Data for this exercise:
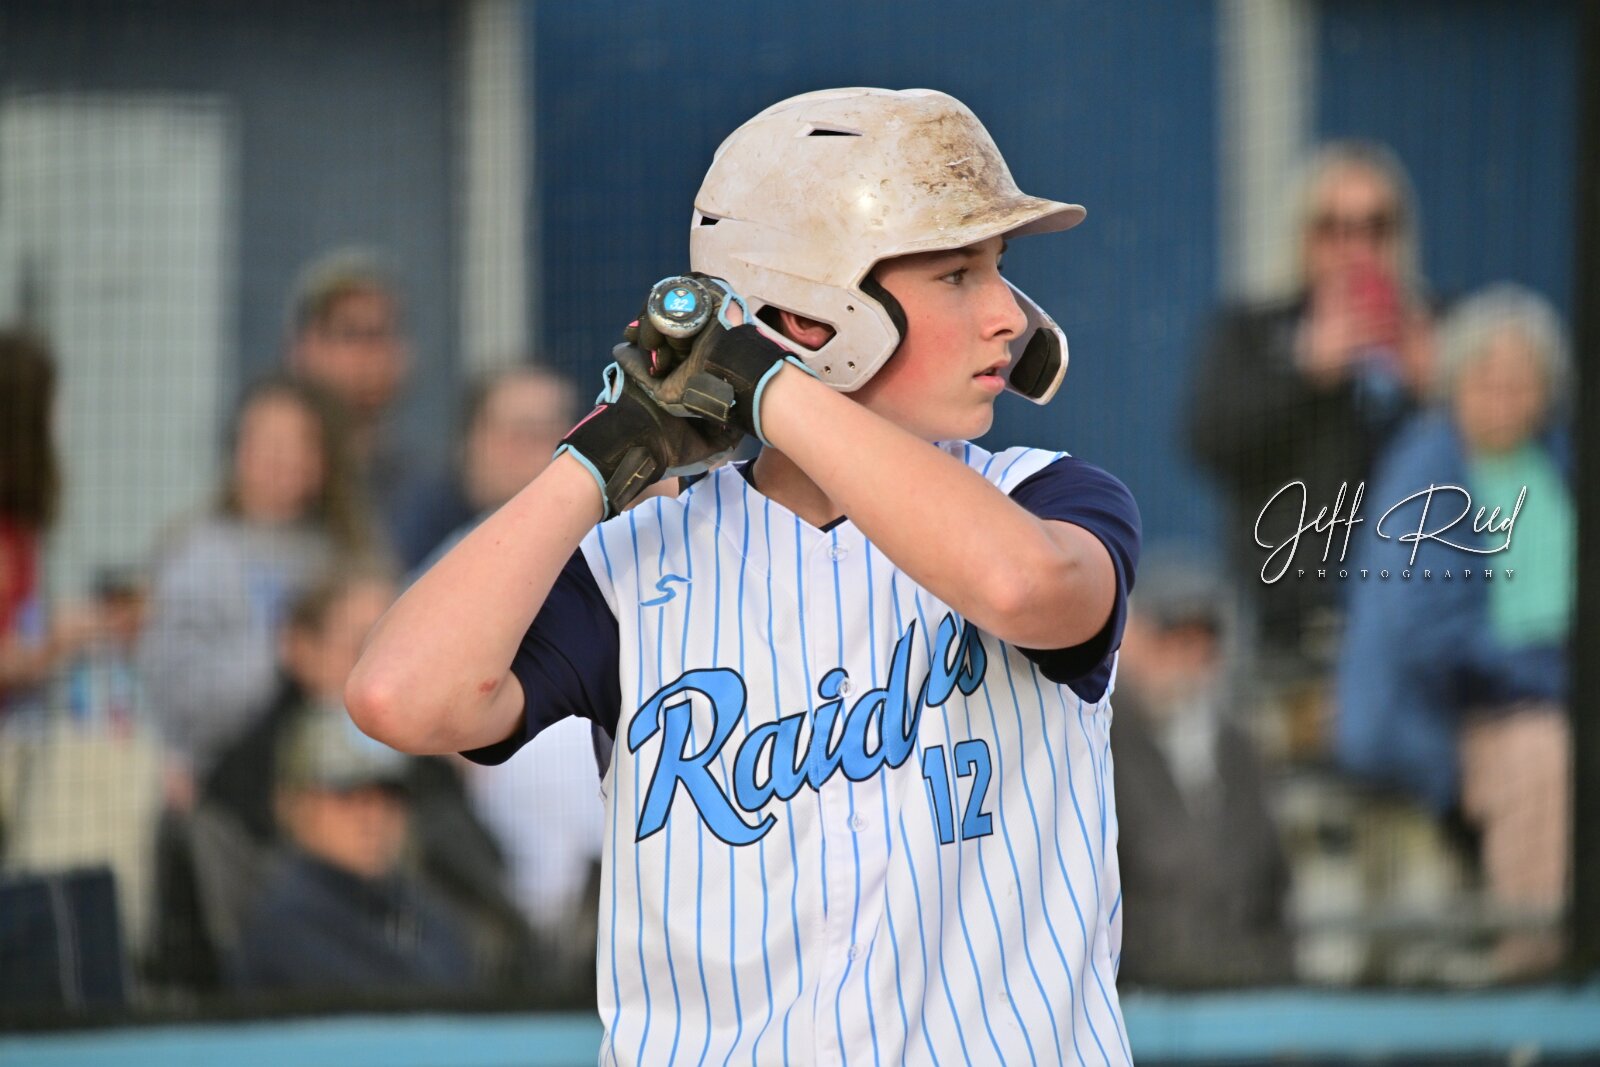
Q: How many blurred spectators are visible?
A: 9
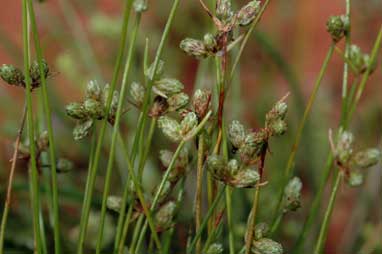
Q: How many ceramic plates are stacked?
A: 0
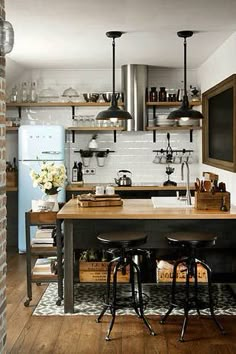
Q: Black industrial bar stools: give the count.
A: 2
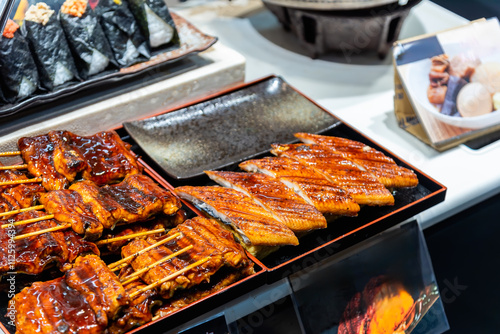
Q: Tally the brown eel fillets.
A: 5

==

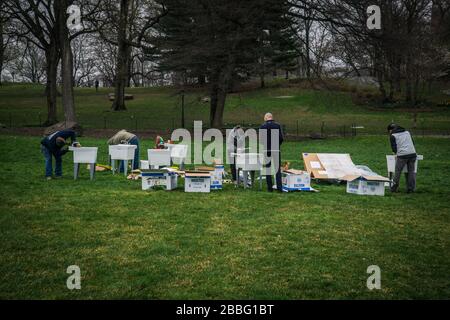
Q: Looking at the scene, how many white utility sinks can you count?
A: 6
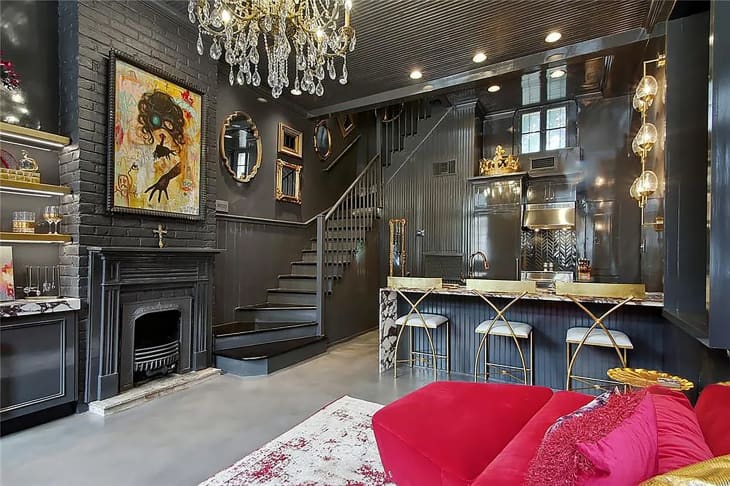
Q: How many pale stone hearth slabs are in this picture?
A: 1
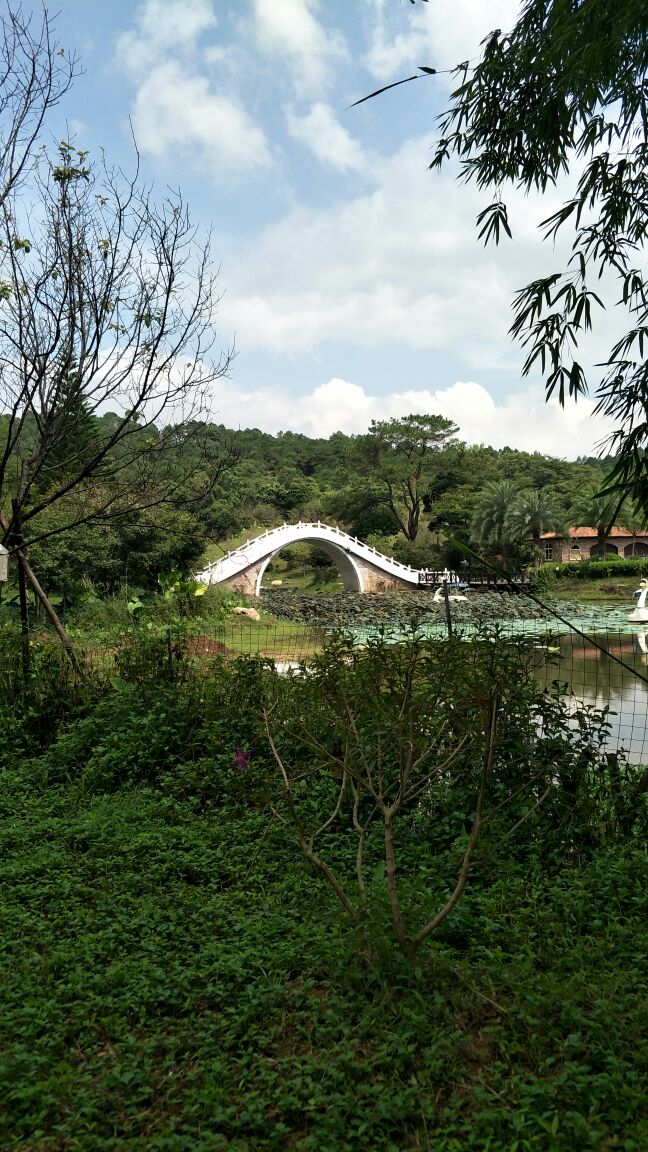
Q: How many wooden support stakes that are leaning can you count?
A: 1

--

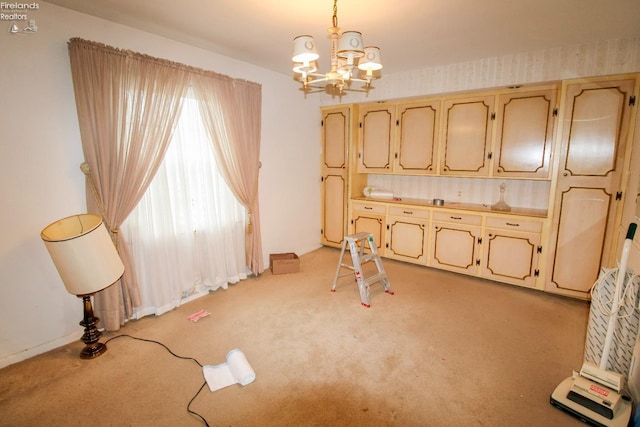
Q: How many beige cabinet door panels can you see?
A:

Work task: Find the word "count" in the entries above, then copy each line that holds it.

Task result:
Q: Black industrial bar stools: give the count.
Q: Looking at the scene, how many white utility sinks can you count?
Q: How many wooden support stakes that are leaning can you count?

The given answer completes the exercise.